• **What the exercise asks**
The response should be the records below, repeated exactly, with each picture left out.

- Opening Delimiter -

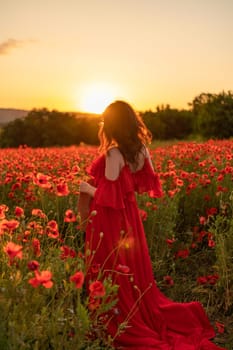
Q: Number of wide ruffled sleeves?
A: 2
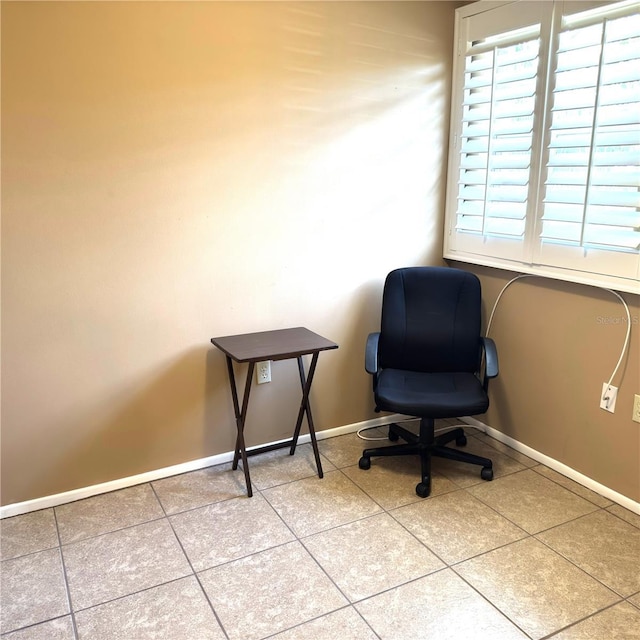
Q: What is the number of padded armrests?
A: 2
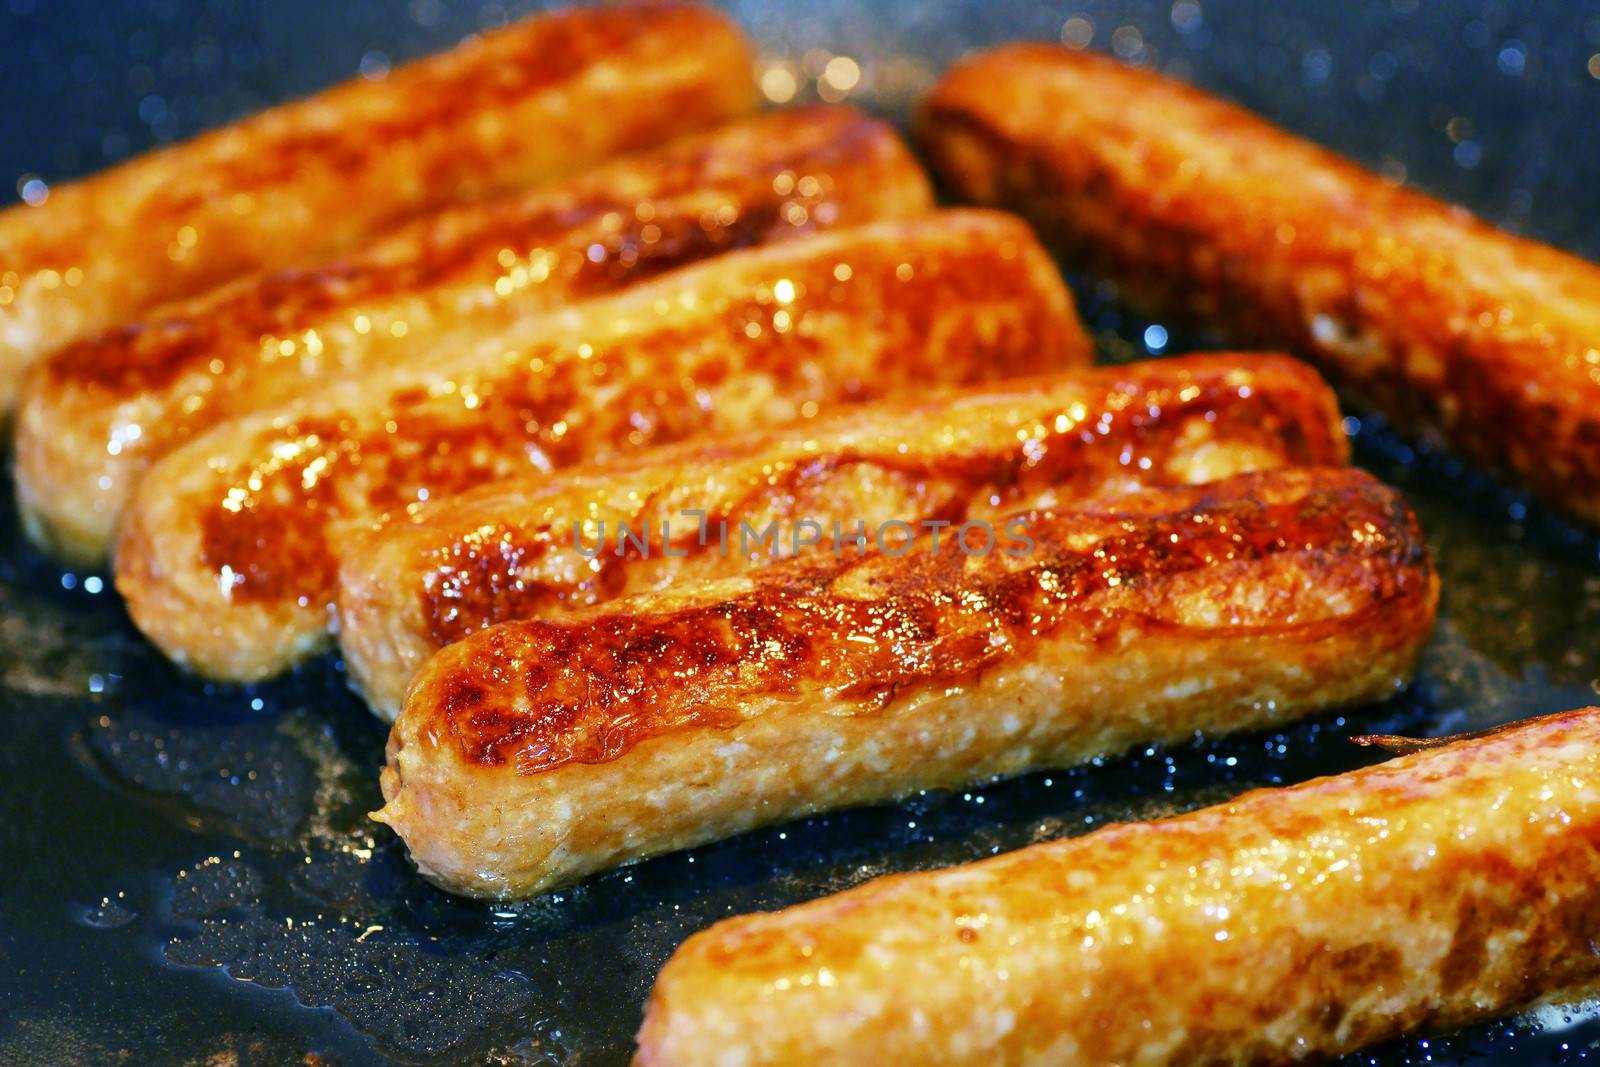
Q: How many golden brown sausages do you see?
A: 7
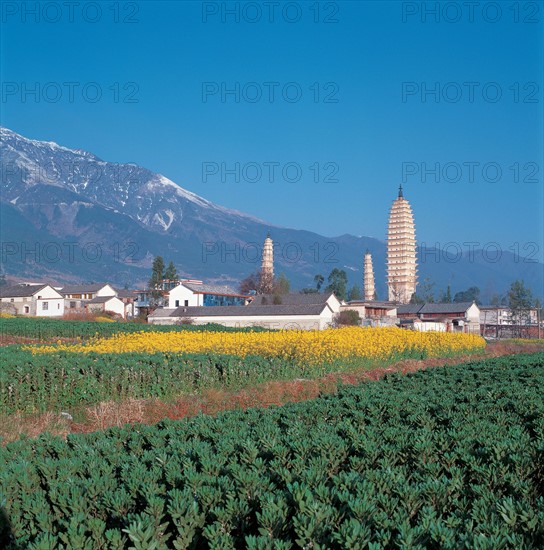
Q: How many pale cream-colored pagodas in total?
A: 3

- Closing Delimiter -

• **Result of the task**
Q: Number of wide ruffled sleeves?
A: 2
Q: What is the number of padded armrests?
A: 2
Q: How many golden brown sausages do you see?
A: 7
Q: How many pale cream-colored pagodas in total?
A: 3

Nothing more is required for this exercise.